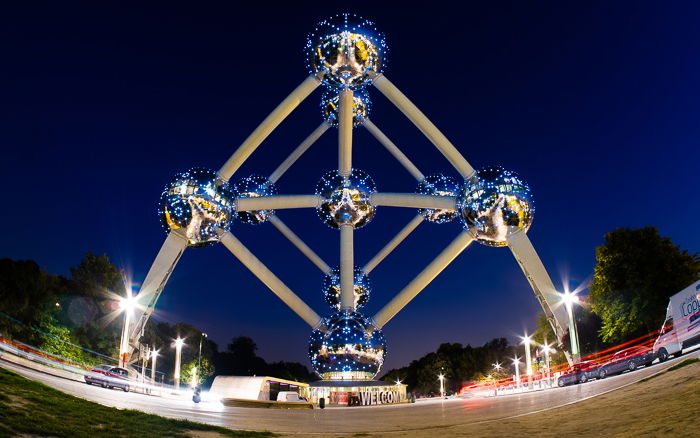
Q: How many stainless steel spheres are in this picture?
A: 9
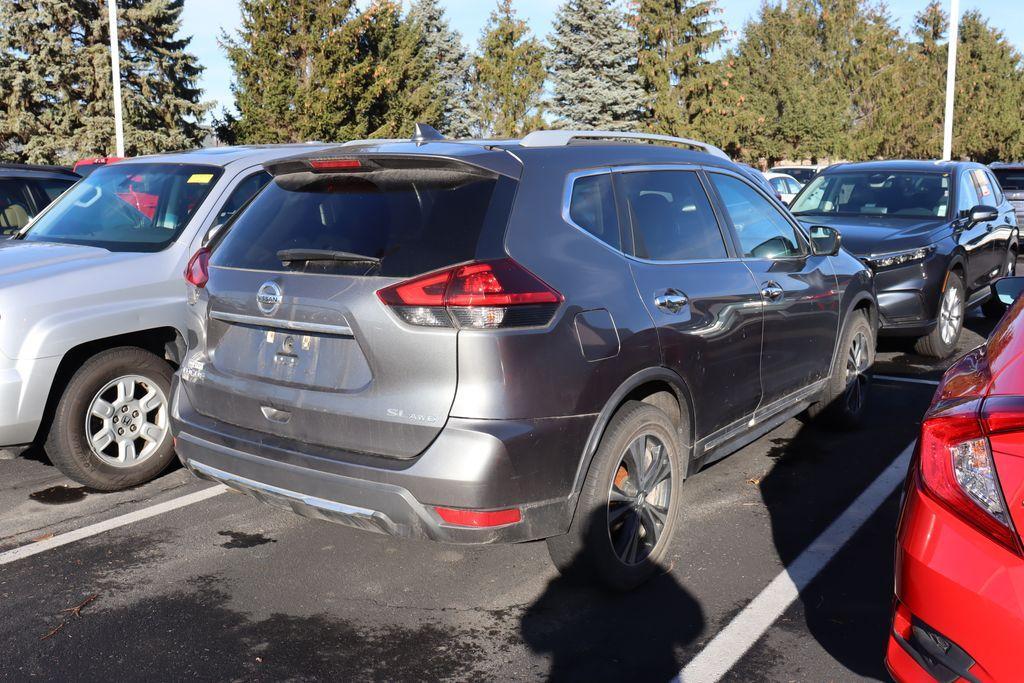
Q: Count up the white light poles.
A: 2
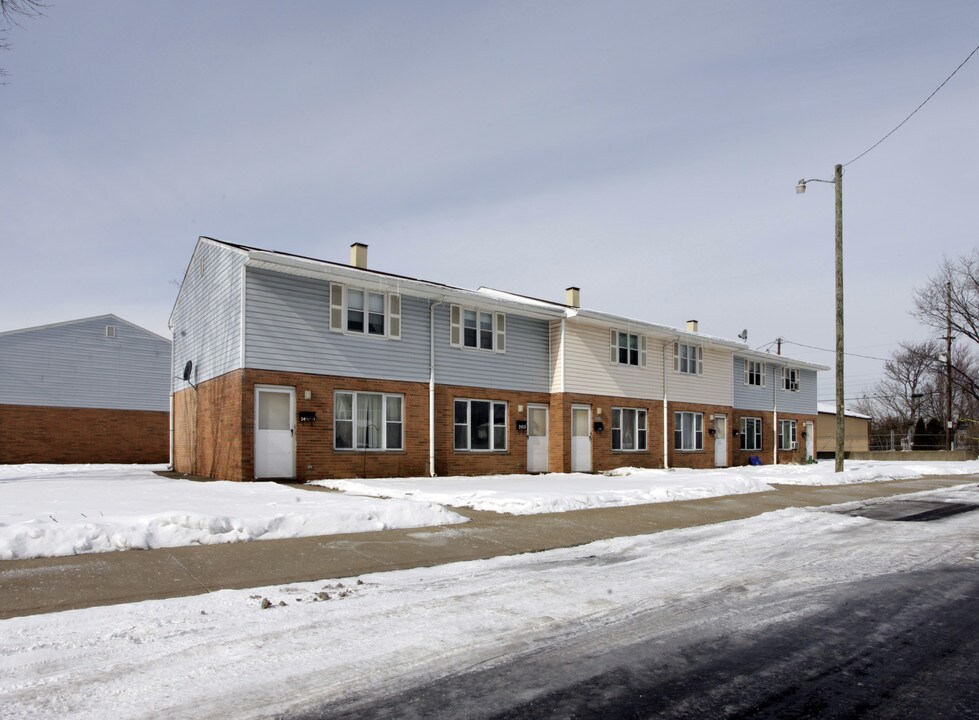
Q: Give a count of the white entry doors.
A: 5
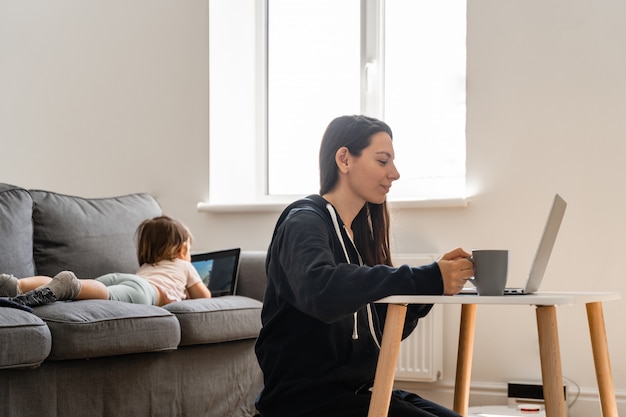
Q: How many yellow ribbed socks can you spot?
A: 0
● ● ● ● ● ● ●
- [What to work on]: A word-for-word copy of all the records above is required, with the pictures left out.

- [Response area]:
Q: How many stainless steel spheres are in this picture?
A: 9
Q: Count up the white light poles.
A: 2
Q: Give a count of the white entry doors.
A: 5
Q: How many yellow ribbed socks can you spot?
A: 0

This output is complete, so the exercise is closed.